[Brief]
Report every line of the entries that contains the word "this".

[Data to examine]
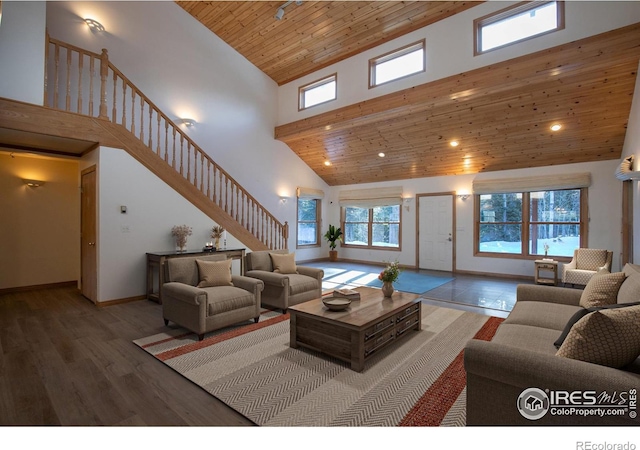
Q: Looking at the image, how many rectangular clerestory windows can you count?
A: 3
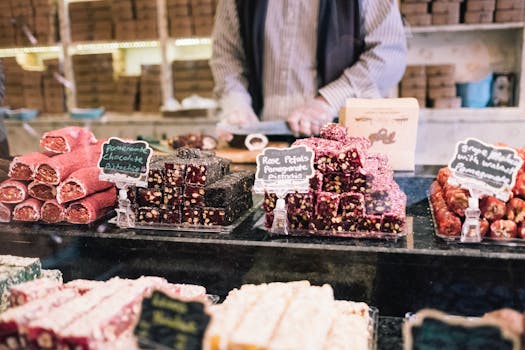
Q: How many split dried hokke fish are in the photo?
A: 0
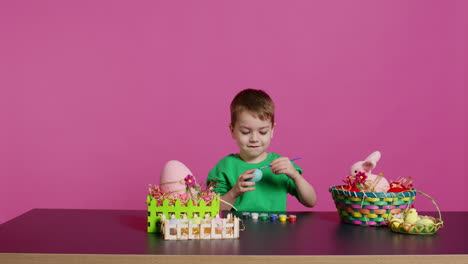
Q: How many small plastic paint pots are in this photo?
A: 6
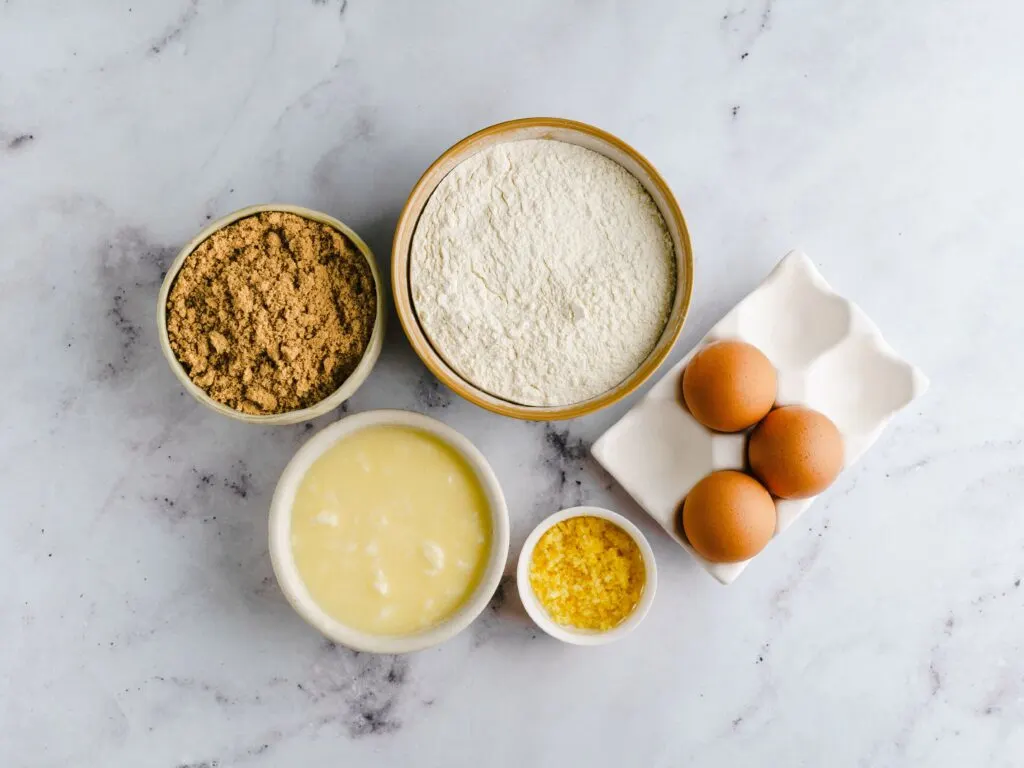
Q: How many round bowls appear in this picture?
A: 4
--
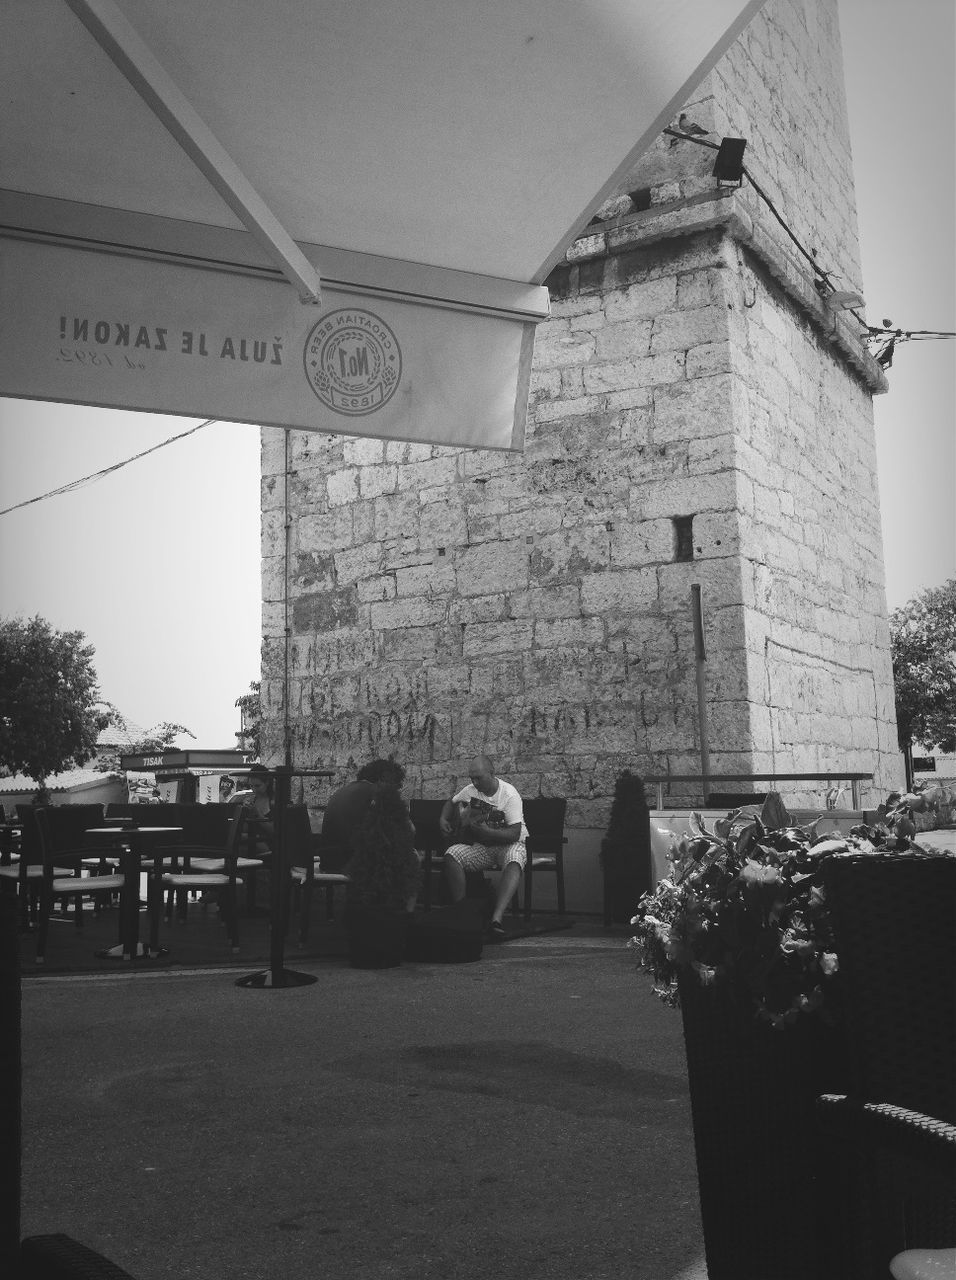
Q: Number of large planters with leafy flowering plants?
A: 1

[Your response]
Q: How many small plastic paint pots are in this photo?
Q: How many round bowls appear in this picture?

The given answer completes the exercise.